When asked why it is critical to change the LULUCF sector, Kallas said that the LULUCF sector is the most important factor in achieving the 2030 and 2050 climate goals. "No other sector can sequester carbon dioxide. We cannot, for example, drastically reduce energy or transportation sectors. The only way for us to sequester more carbon is to change our land and forest management."
Kallas said that he understands the industry's concerns that the LULUCF regulation would harm its competitiveness: "Of course, I understand their worries; however, as Estonian Employers Confederation Chair Kai Realo said, global transformation is inevitable and it is unrealistic to expects that the economy will continue to run its course in the current state through 2028 or 2030. So maybe some changes have to be made," he said.

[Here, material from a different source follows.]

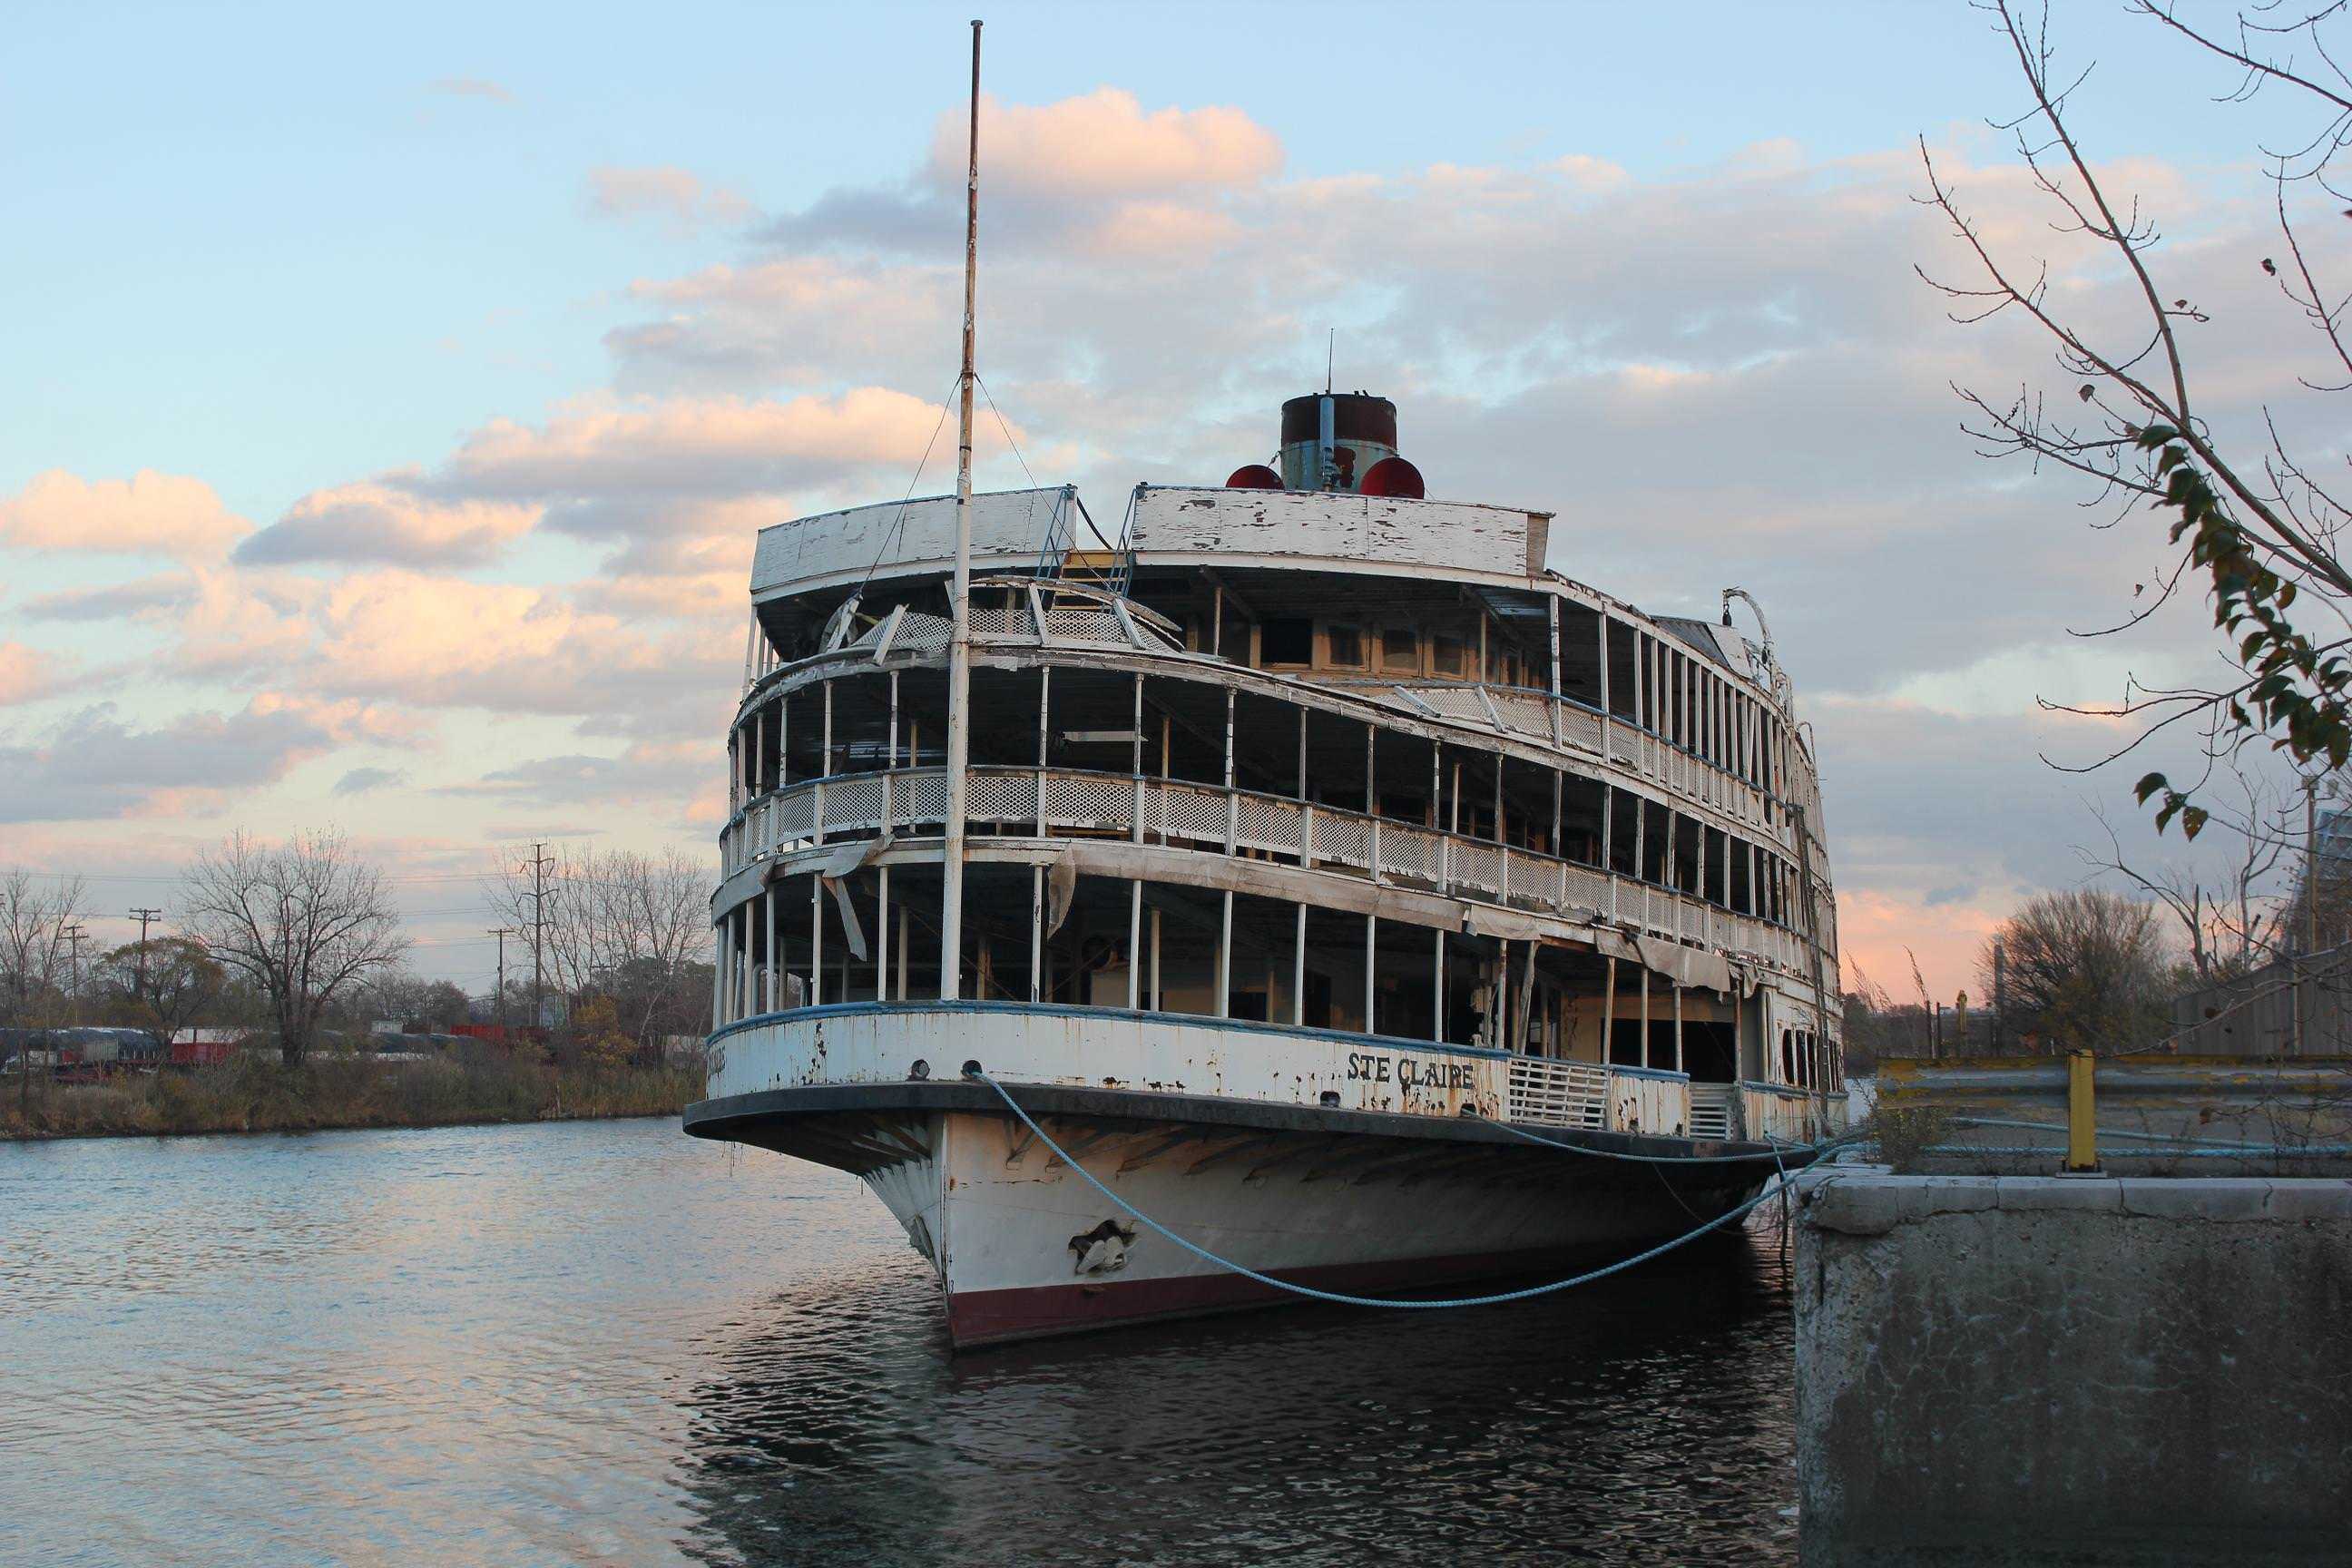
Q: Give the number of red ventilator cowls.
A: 2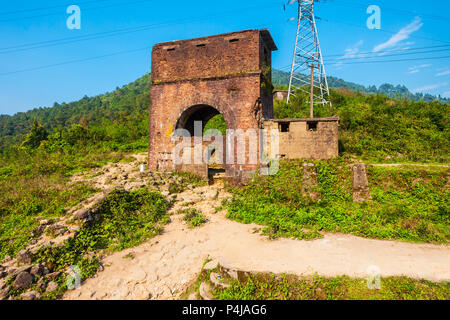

"This does not mean that we encourage job losses. In my view, the primary focus should be on how to increase the value of wood. And to retain or even generate jobs. That ought to be our future!" Kallas added.
"Shipping logs or pulpwood or simply using biomass to generate electricity, is certainly not something we want to continue. This is especially true considering that the condition of Estonia's forests has seriously deteriorated during the last 20 to 30 years. In 2020, we became CO2 emitters for the first time, whereas our forests had previously acted as CO2 sinks," Kallas explained.
"As the Minister of the Environment for Estonia, I am responsible for defending the country's natural resources and biodiversity and I am glad that scientists from the University of Tartu have expressed similar view in their recent appeal," the minister added.
According to the LULUCF Regulation, the Estonian land use and forestry sector must store 2.5 million tonnes of carbon dioxide by 2030, up from the current amount of 0.5 million tons. The Estonian timber sector believes that this increase in the requirement to store carbon dioxide imposes significant restrictions on them.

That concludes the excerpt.